PROBLEM STATEMENT — Look through the data below. Show each line where the string "many" occurs.

GIVEN INFORMATION —
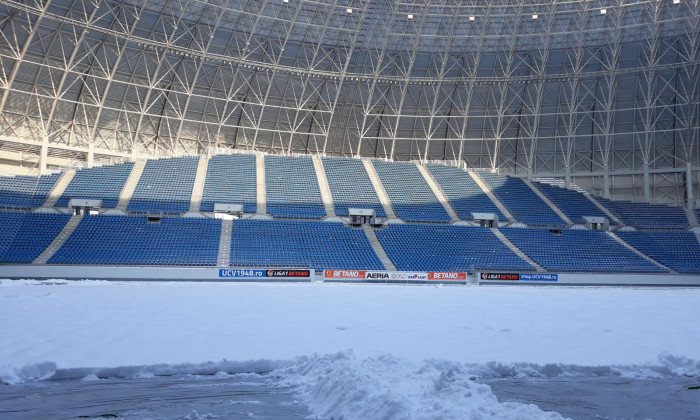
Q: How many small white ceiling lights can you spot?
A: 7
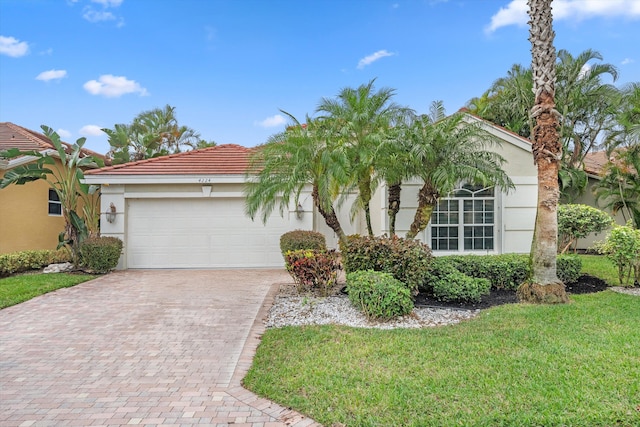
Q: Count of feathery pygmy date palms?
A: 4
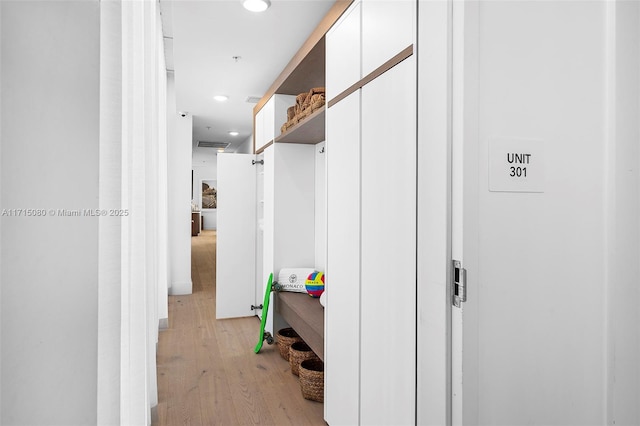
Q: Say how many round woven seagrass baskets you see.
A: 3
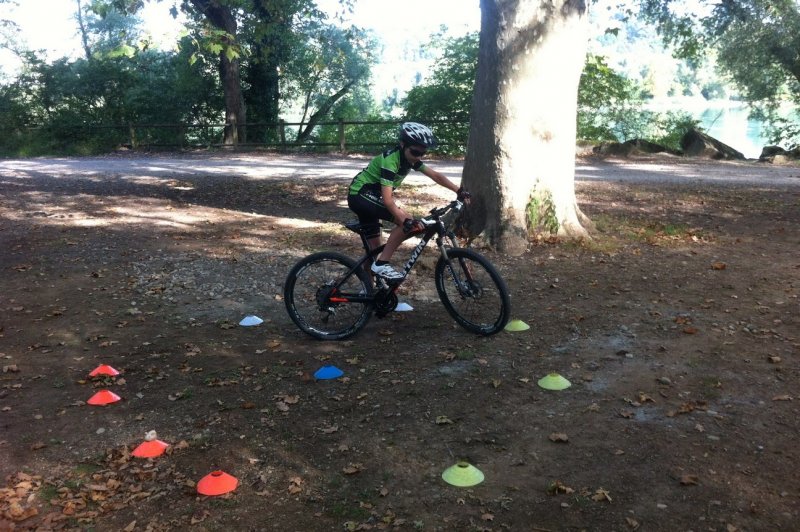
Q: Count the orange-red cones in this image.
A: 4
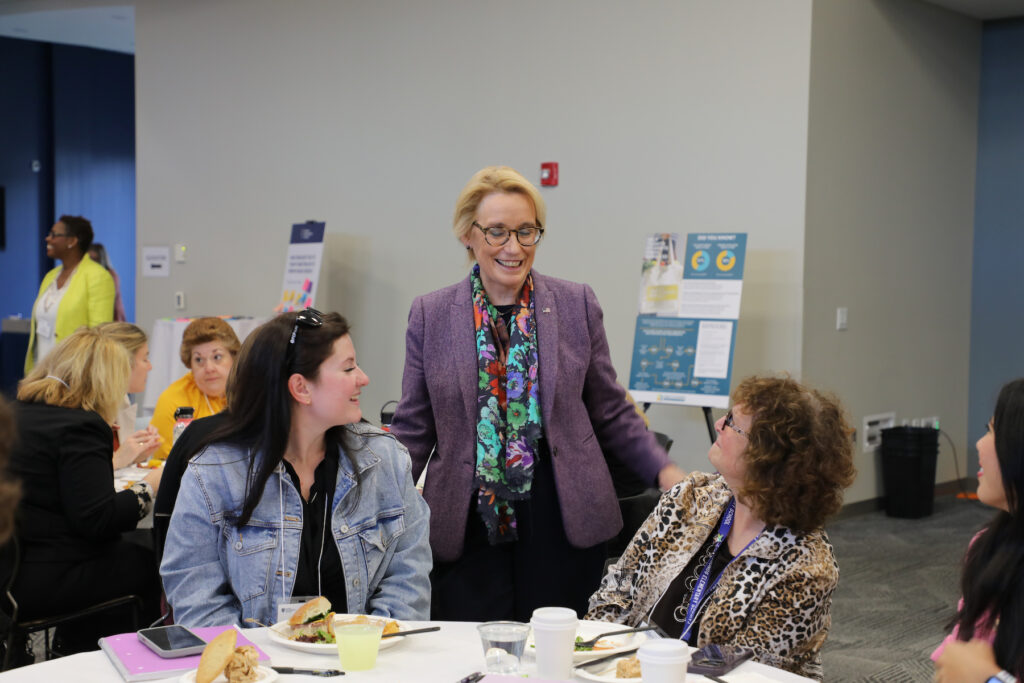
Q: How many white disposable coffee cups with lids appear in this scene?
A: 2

* * *

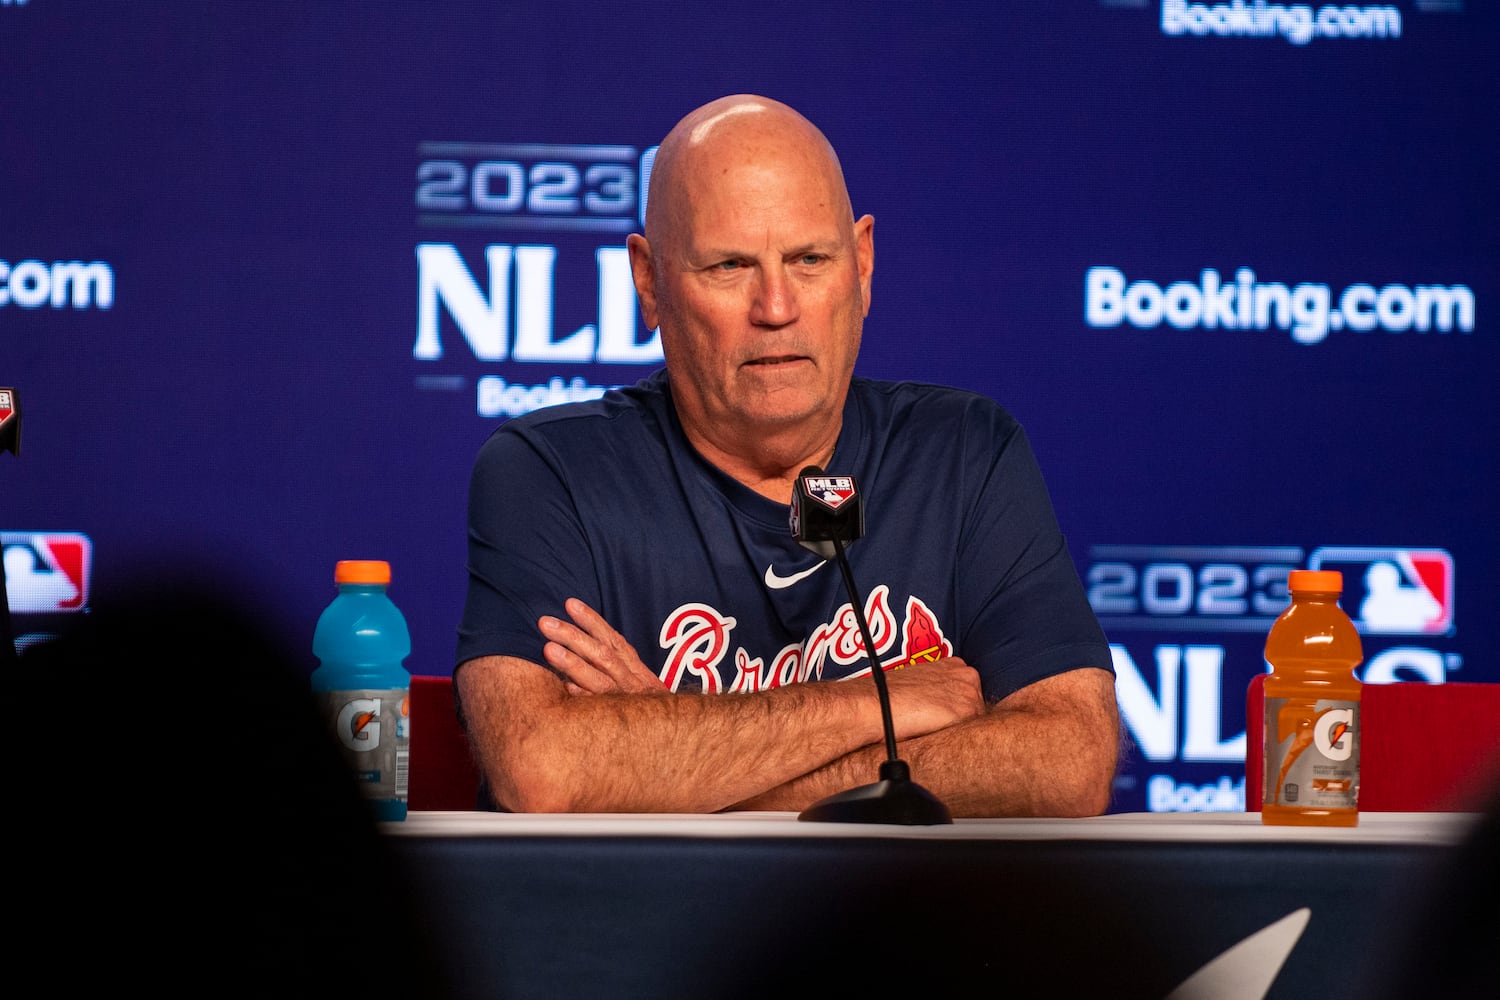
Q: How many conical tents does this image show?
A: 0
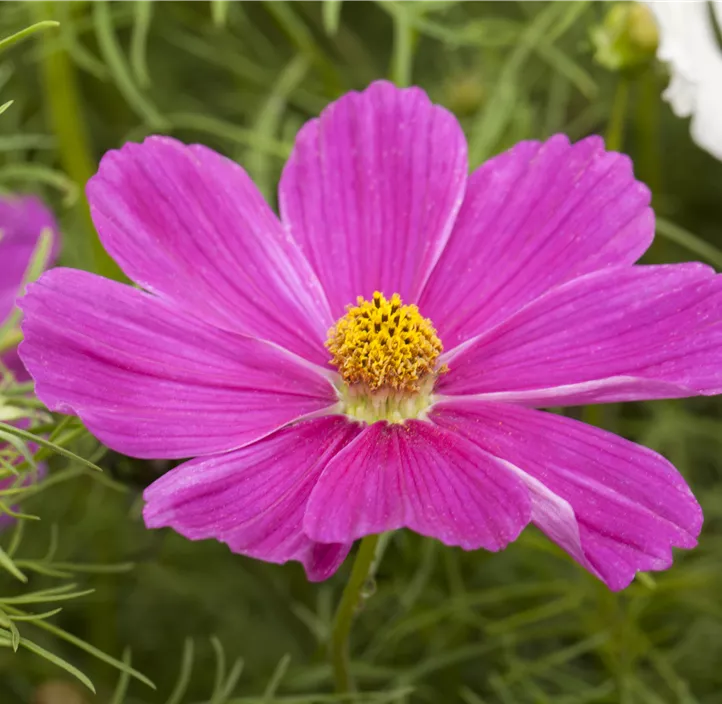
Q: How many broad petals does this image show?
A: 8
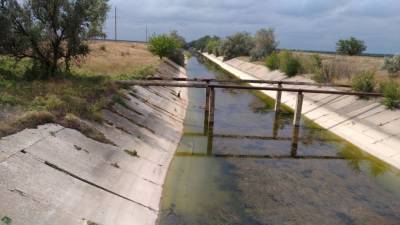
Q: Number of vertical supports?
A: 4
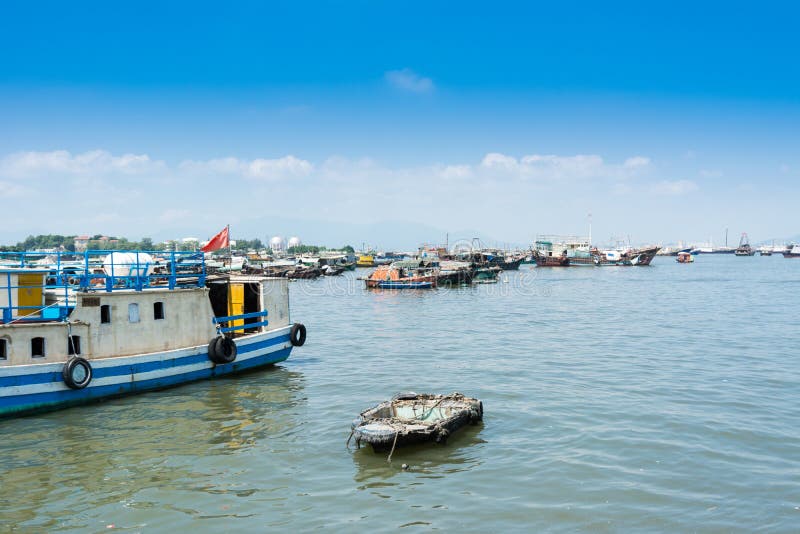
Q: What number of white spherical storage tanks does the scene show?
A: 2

--

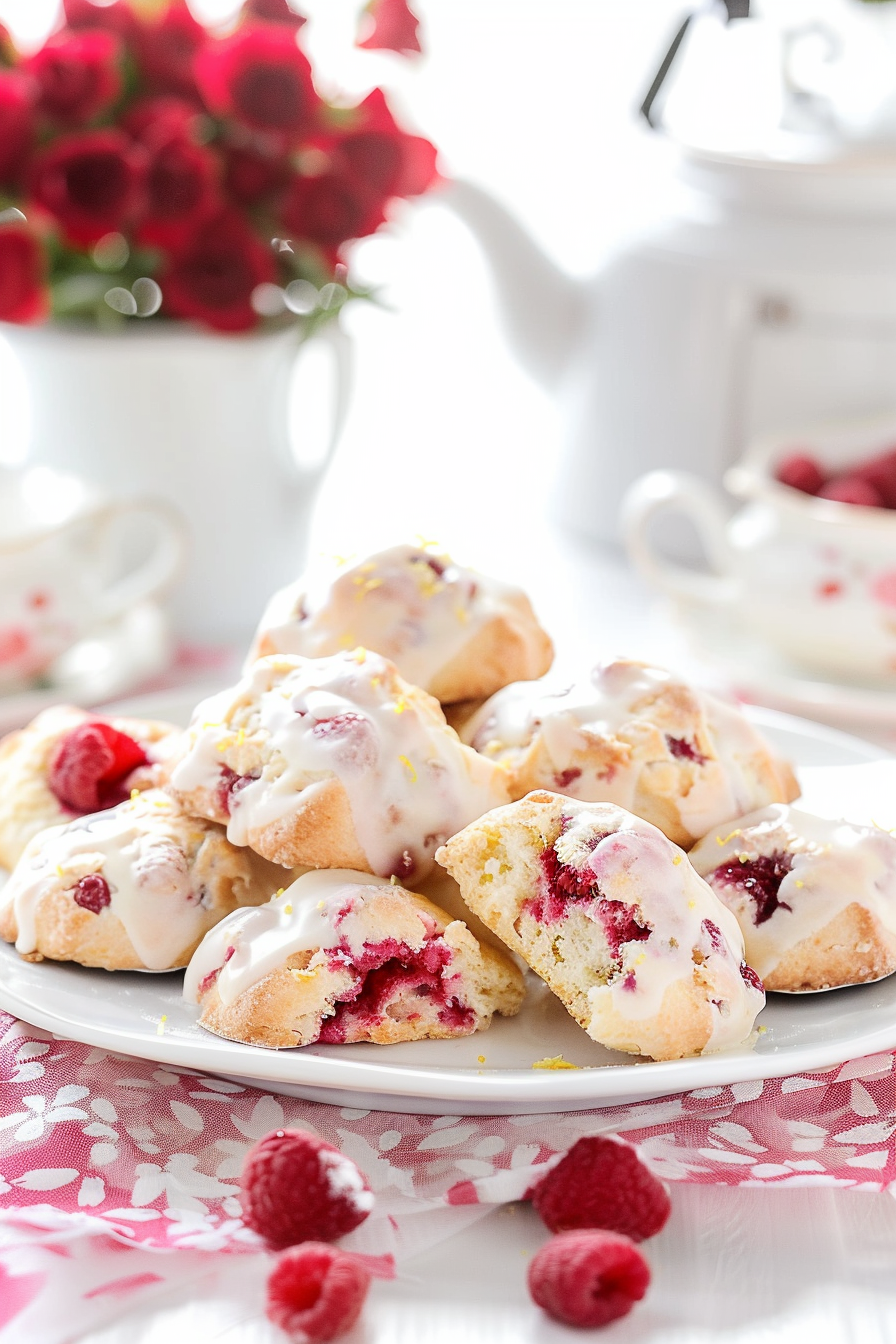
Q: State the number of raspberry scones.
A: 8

ANSWER —
Q: How many small white ceiling lights can you spot?
Q: Say how many round woven seagrass baskets you see.
Q: How many white disposable coffee cups with lids appear in this scene?
Q: How many conical tents does this image show?
Q: How many broad petals does this image show?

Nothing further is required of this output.